Si l'expérience du commerce en ligne est positive pour bien des secteurs de l'activité commerciale, tous n'y trouvent pas leur compte. C'est le cas entre autres de l'Écomarché, qui a fermé ses portes au printemps, et du Marché Godefroy, qui a abandonné ce volet de son offre de service à la fin de l'été.

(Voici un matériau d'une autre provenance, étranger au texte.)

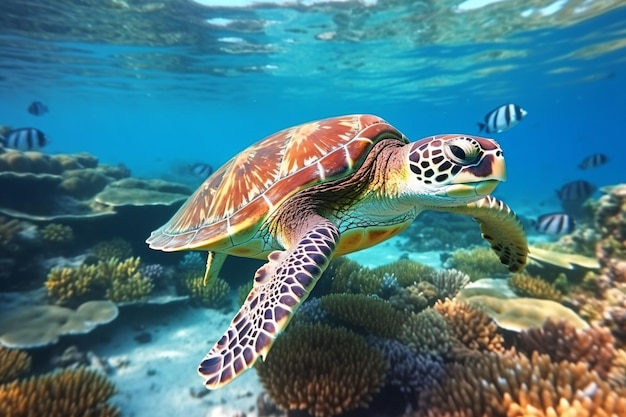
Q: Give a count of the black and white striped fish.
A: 7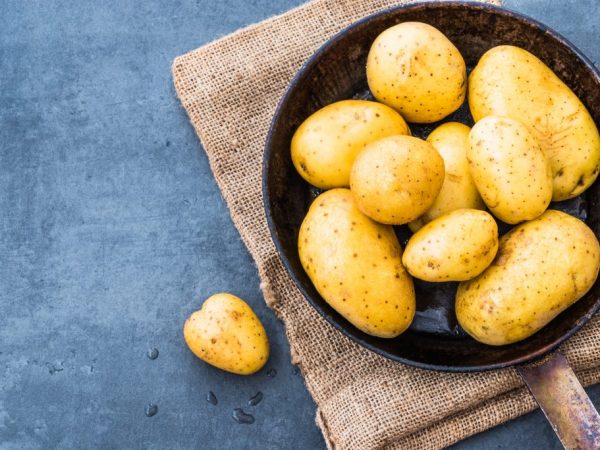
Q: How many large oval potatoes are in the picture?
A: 3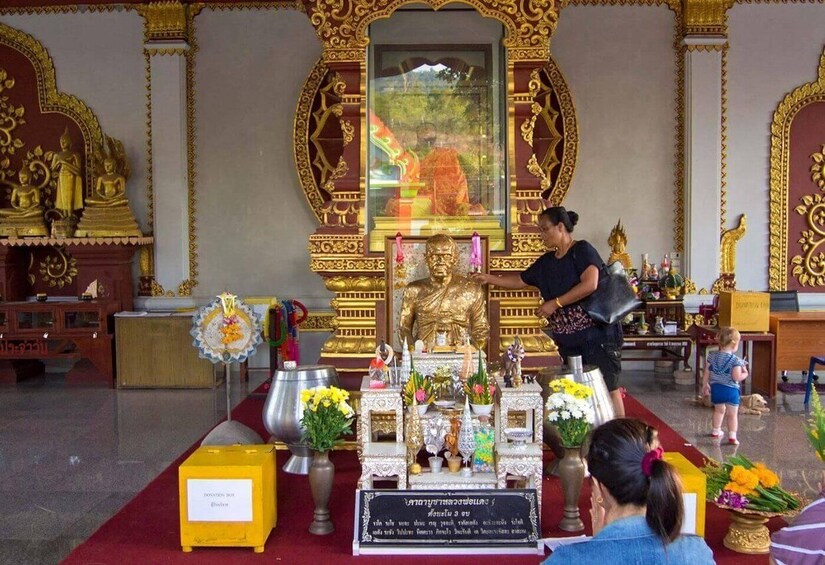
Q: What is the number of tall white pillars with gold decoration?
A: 2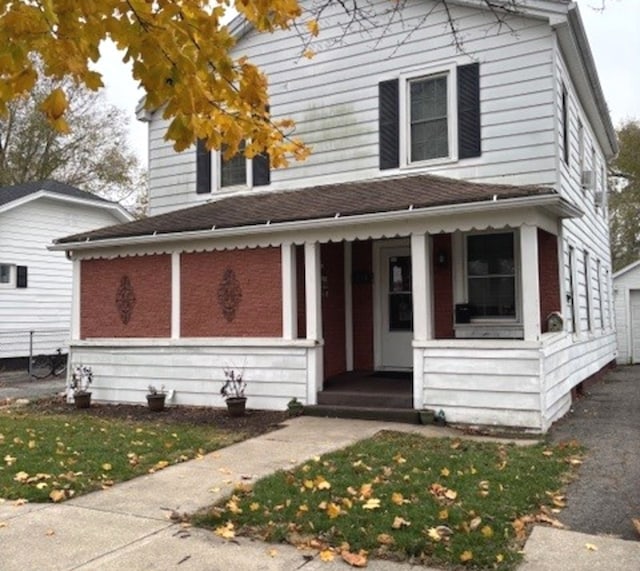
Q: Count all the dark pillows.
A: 0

Benoit Barry est le président du conseil d'administration de l'ex-coopérative qui vendait viandes, fruits et légumes via son site Internet. Selon lui, l'échec de l'aventure de l'Écomarché réside principalement dans le type de produits vendus par la coopérative.
«Les gens aiment voir les produits, les sentir et les toucher avant d'acheter. Je sais qu'en Europe, ça fonctionne. Ici, les gens aiment aller dans les marchés et acheter eux-mêmes. C'est ce qui a fait que la clientèle ne grandissait pas.»
Lancé il y a plus de cinq ans, l'Écomarché a connu un bel achalandage à ses débuts. La stagnation des ventes à environ 300 000 $ par année compliquait la vie des gestionnaires de la coopérative. «Le système de vente en ligne était complexe et ça demandait beaucoup de gestion, note M. Barry. On avait environ 700, 800 membres, mais bien des gens n'achetaient pas régulièrement. On avait une centaine de commandes par semaine et ça aurait pris le double. Il aurait fallu avoir un chiffre d'affaires de 600 000 $ par année pour assurer les coûts de gestion et avoir une marge de profit raisonnable.»
L'insuffisance du volume de vente est aussi soulevée par Pierre Duplessis pour expliquer la fin de la vente en ligne du Marché Godefroy. Le président du conseil d'administration du marché de Bécancour mentionne que l'activité générée par ce volet du marché ne justifiait plus l'infrastructure mise en place et l'énergie déployée.
«On a essayé deux ou trois ans avec différentes formules pour modifier la chose. C'était en régression constante. Quand il s'agit de produits frais, les gens aiment visualiser, sentir, tâter, ce que l'expérience virtuelle ne permet pas.»
Cette expérience virtuelle engendrait des coûts bien réels pour les producteurs: la livraison de la marchandise représentait des dépenses de transport qui minaient la marge de profit. «Si le volume est suffisant, ça va. Mais sinon, ça devient moins intéressant. On a fermé le marché virtuel et personne n'a dit que ça n'avait pas de bon sens comme décision. Il n'y a eu aucune contestation», analyse M. Duplessis, en rappelant que ce marché public de Bécancour, avec ses stands occupés par plusieurs producteurs, se porte très bien.